Laissez la forêt au naturel plus plus possible, avec tout simplement peut-être des sentiers et quelques plantations… et surtout pas de pelouse! Source: Dirk Ingo Franke, Wikimedia Commons
À la fin de la construction, enlevez d’abord le paillis protecteur tout en laissant l’humus de la forêt sur place. Et n’allez pas trop vite pour installer du gazon dans la section boisée: non seulement les graminées poussent-elles difficilement à l’ombre des arbres, mais en recouvrant les racines de ces derniers d’une couche de terre pour permettre l’installation d’une pelouse, vous les dérangerez énormément et détruirez aussi le complexe système de la flore microbienne du sol qui permet la survie de la forêt. Laissez plutôt votre sous-bois au naturel, limitant vos interventions à l’installation, en bordure de la forêt, d’arbustes et de plates-bandes et, dans le sous-bois lui-même, de la plantation de plantes d’ombre: fougères, hostas, plantes indigènes, etc.
Enfin, n’enlevez surtout pas les feuilles d’automne dans le sous-bois, car seule la présence de l’humus riche qu’elles produisent garantit la permanence de la forêt.

En aménageant un peu dans le secteur accessible et en laissant la forêt au naturel ailleurs, on vient à un équilibre qui se maintient presque sans efforts. Photo: JamesDeMers, Pixabay
Le «jardin quasi naturel» qui résulte d’une plantation et d’un entretien minimaux dans la zone des racines des arbres créera, au cours des décennies à venir, une «belle complicité» entre la forêt naturelle et vos buts d’embellissement: une complicité qui garantira la survie à court, moyen et long terme de votre beau terrain boisé.

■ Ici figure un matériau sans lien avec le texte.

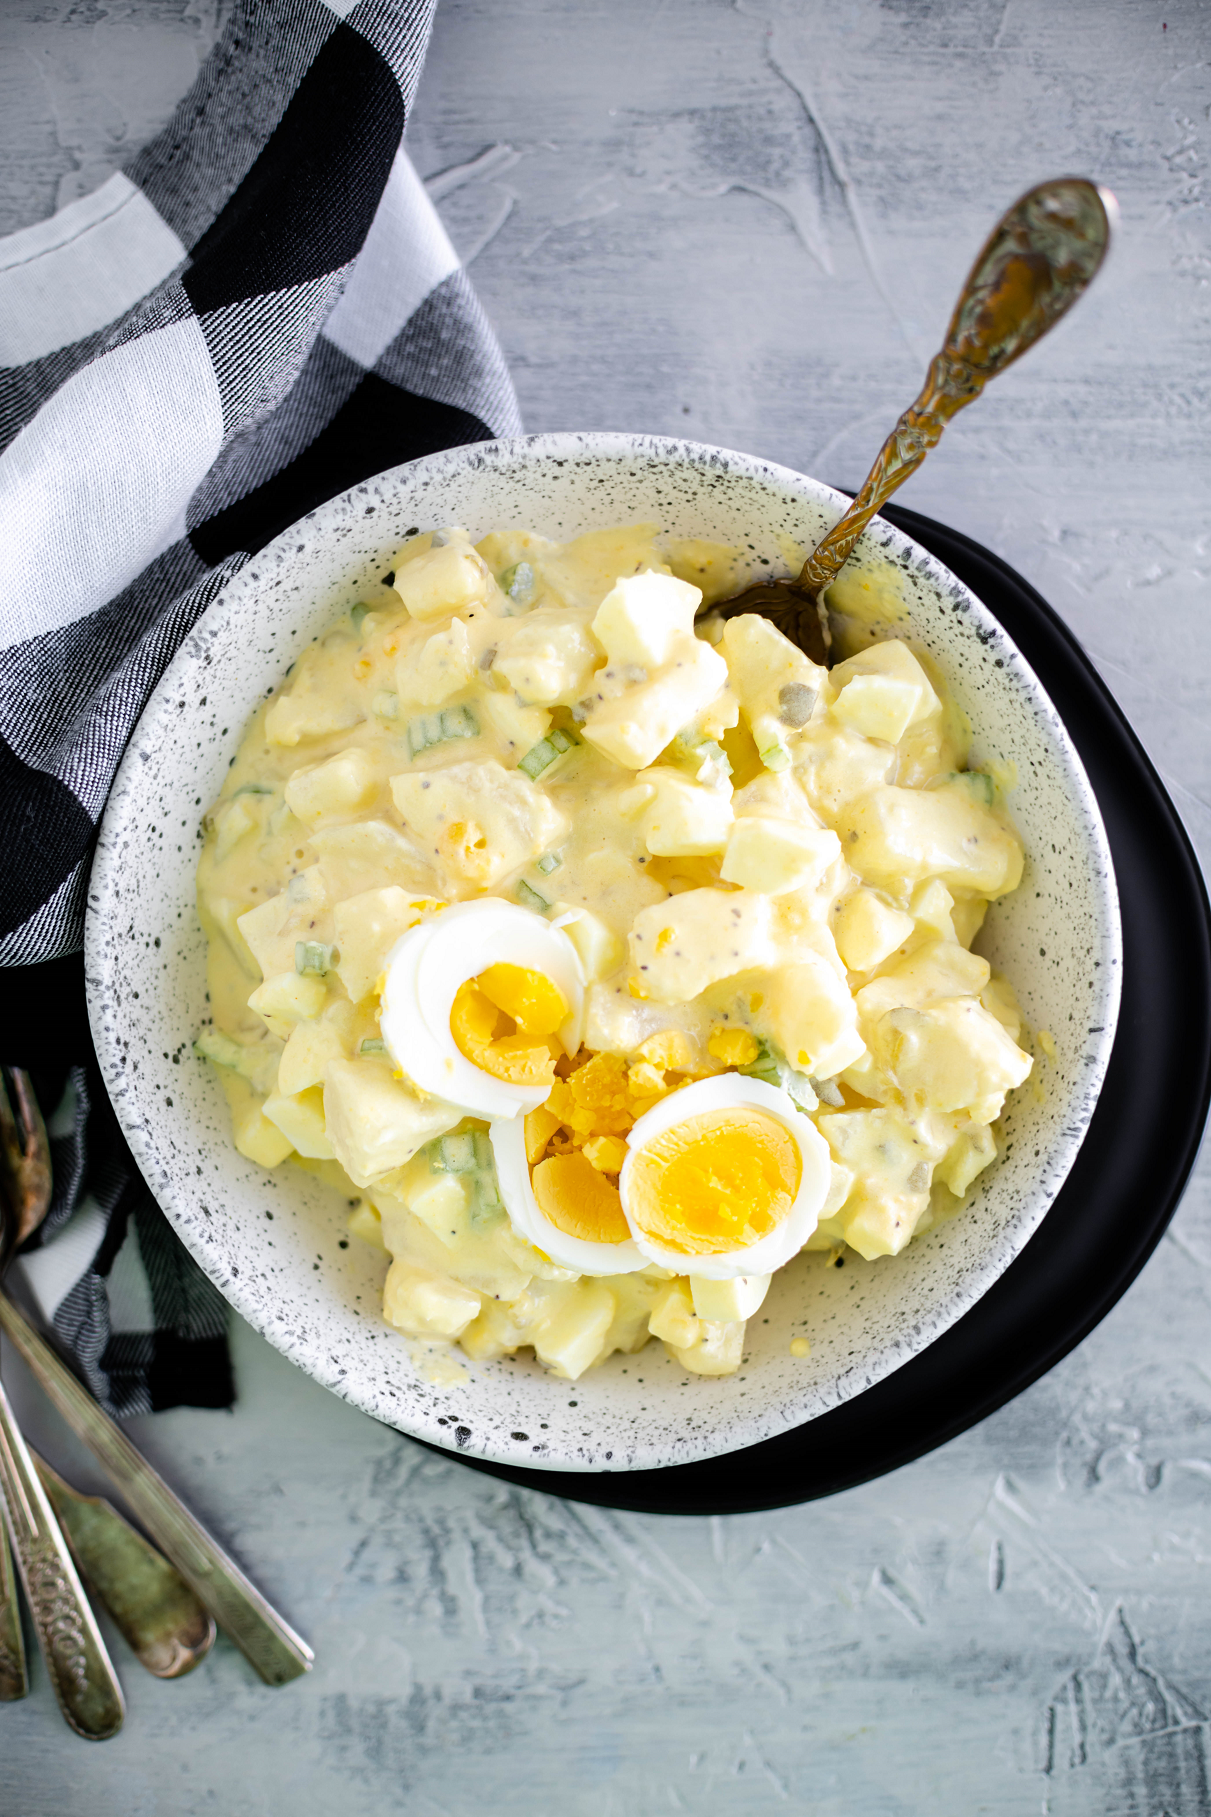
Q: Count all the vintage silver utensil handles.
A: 4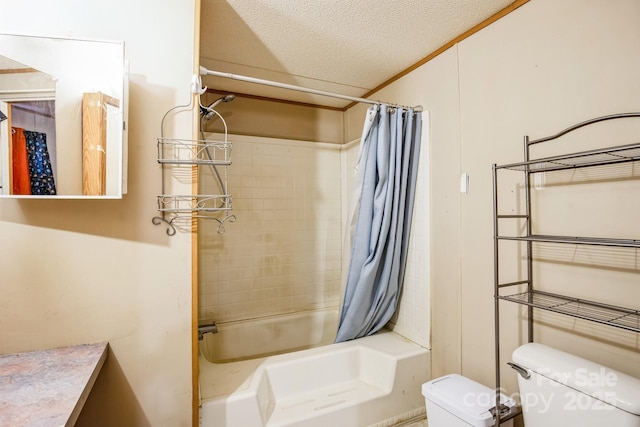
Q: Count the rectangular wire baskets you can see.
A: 2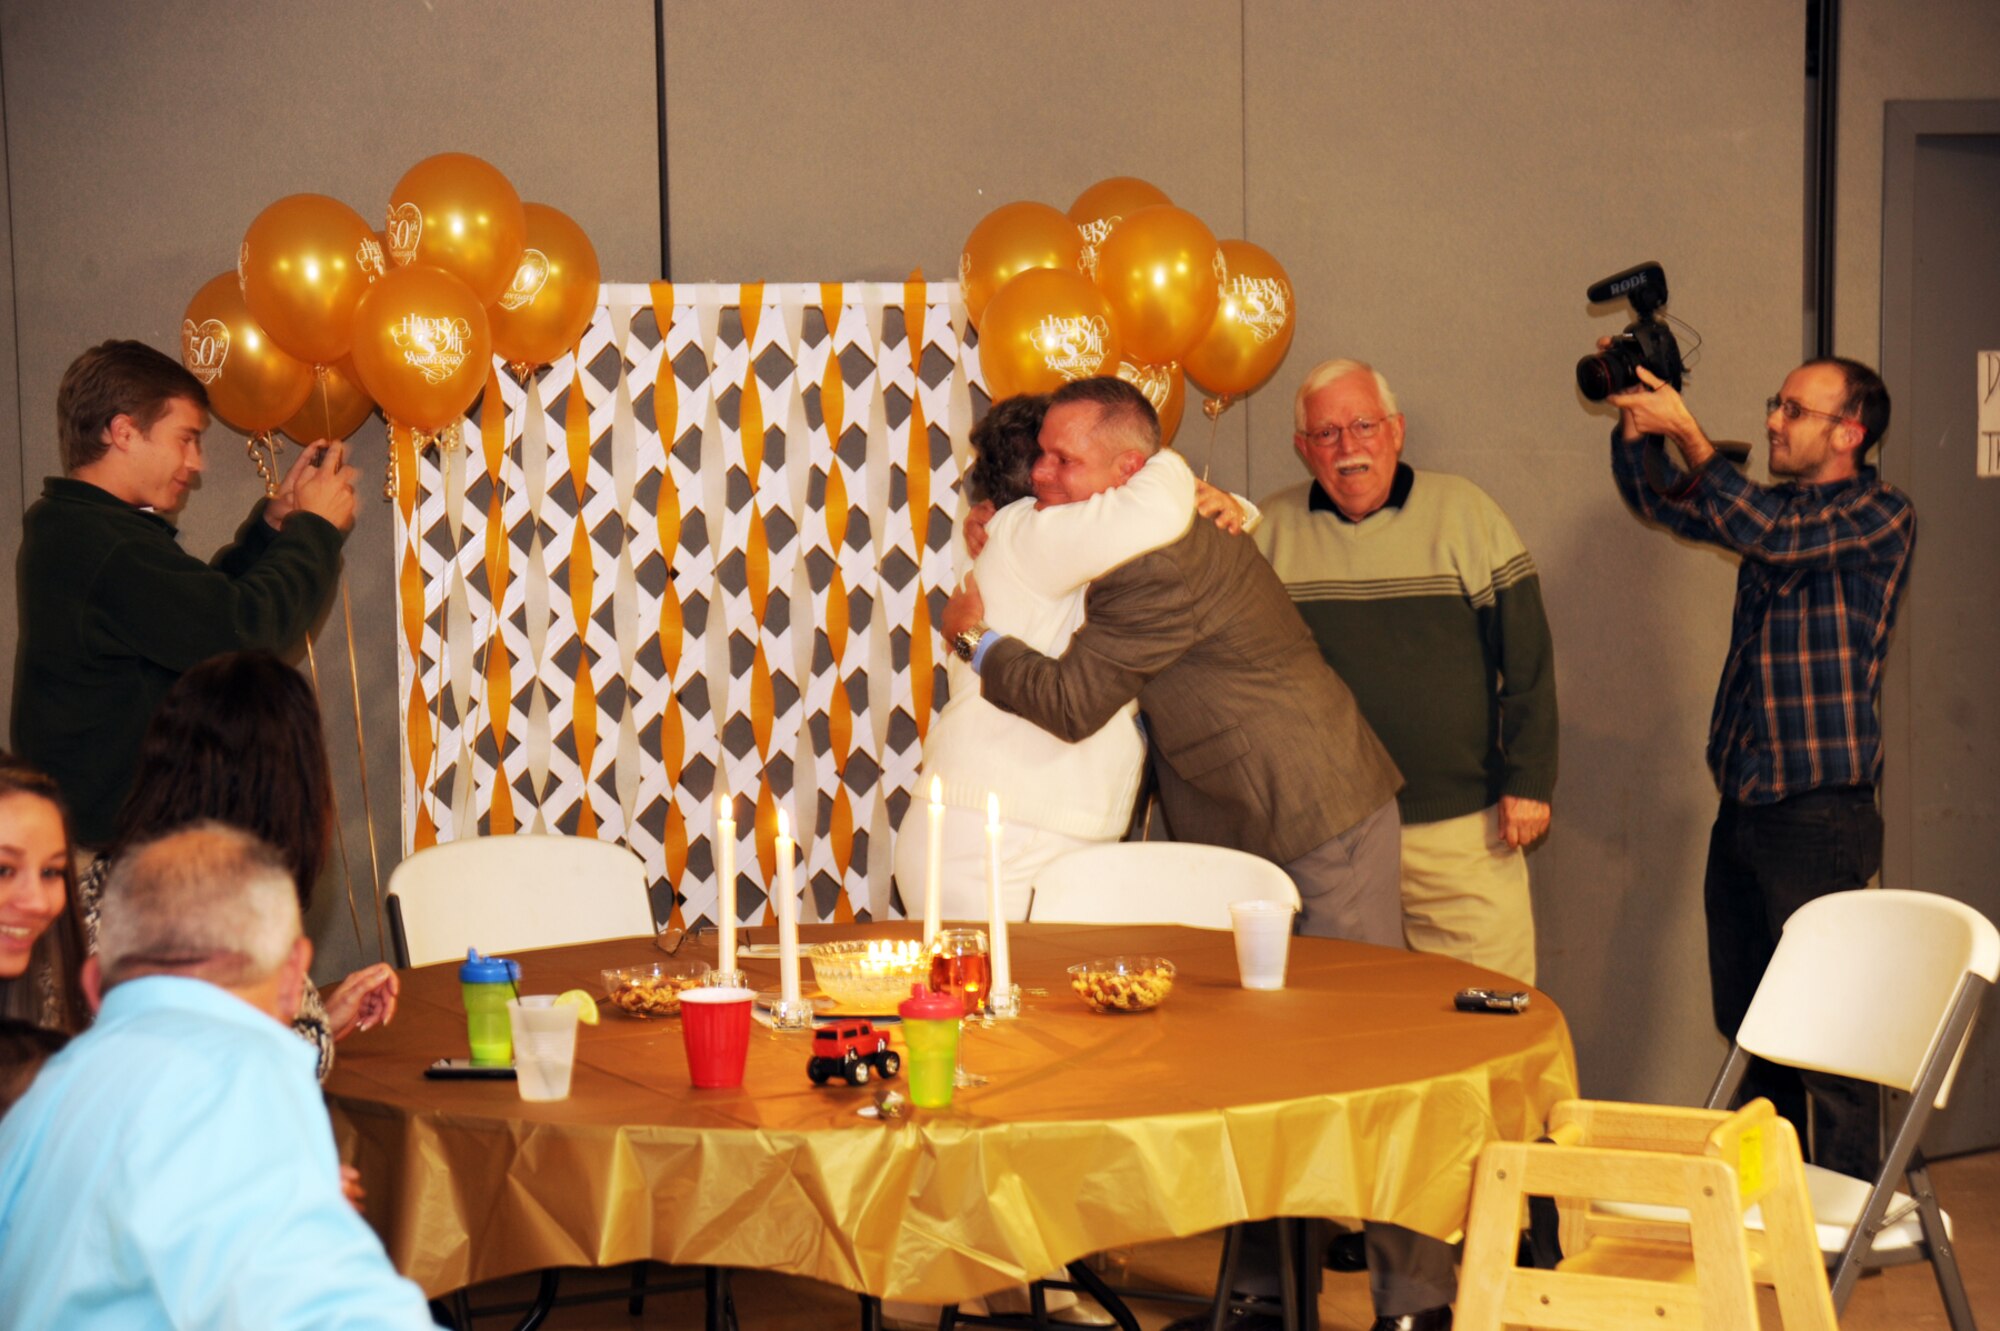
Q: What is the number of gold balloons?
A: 13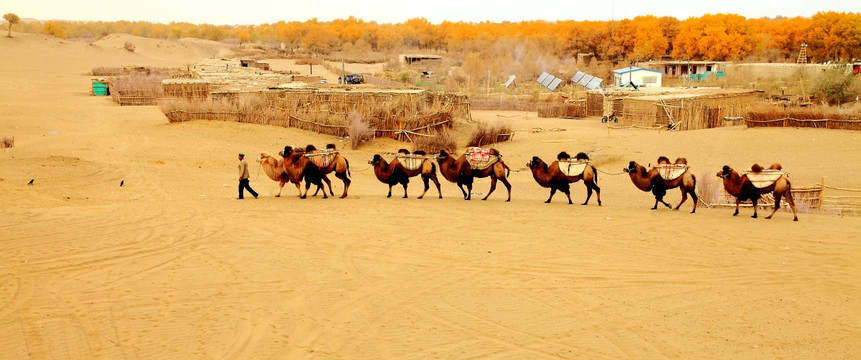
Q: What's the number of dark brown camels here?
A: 6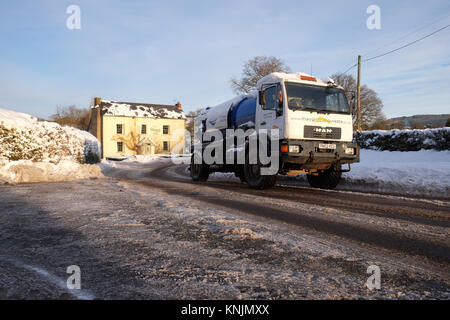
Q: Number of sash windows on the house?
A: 5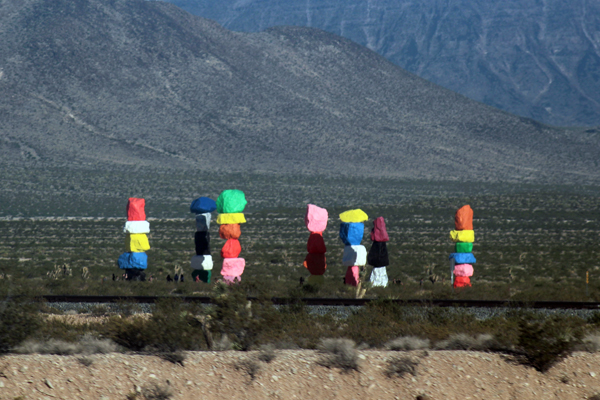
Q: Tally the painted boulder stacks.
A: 7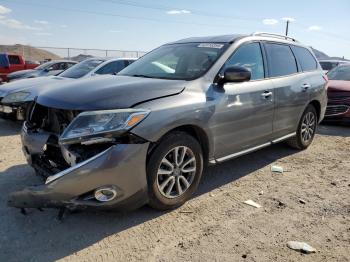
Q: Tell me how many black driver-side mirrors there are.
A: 1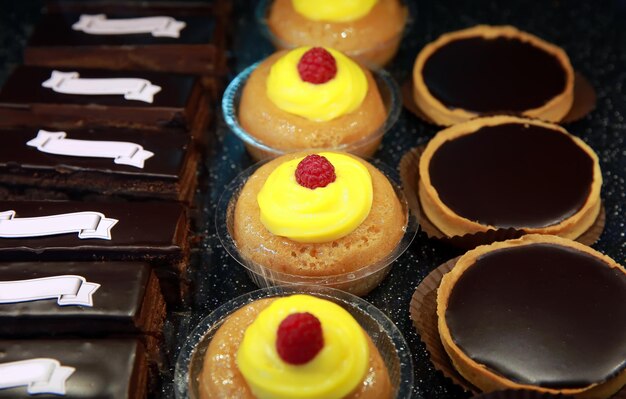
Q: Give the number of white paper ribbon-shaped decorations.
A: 6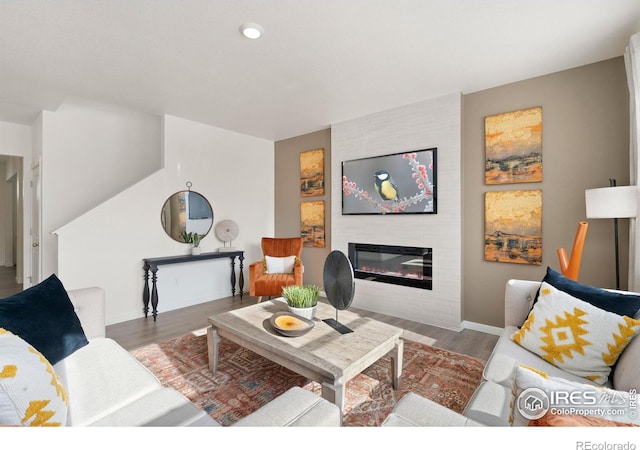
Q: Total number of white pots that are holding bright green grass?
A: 1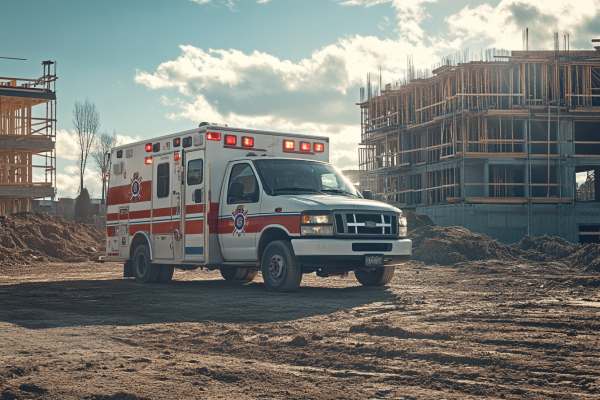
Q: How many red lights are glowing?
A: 9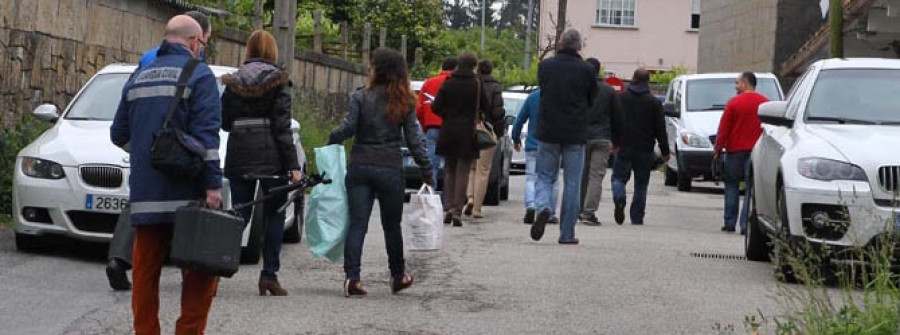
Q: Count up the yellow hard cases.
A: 0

Il est bien de proposer des mesures pour protéger la forêt où on s’installe, mais si tout le monde irait se bâtir ce genre de maison dans la forêt, il n’y aurait plus de forêt. La meilleure façon de respecter la forêt est de vivre dans une tour dans un centre-ville. L’étalement des habitations humaines ravage l’environnement.
Bien d’accord!
Il y a 4o ans nous avons acheté un grand boisé èa St-Apollinaire de 43 arpents. Nous avons choisi l’emplacement de la maison et avons créé une trouée puis construit la maison sans espace gazonné seulement les routes d”accès et les aires de séjour
Bravo Larry, Un très bon conseil pour les amateurs de jardinage… Jean-Pierre http://www.jardinjp.ca
Merci pour cette article, c’est un must à savoir!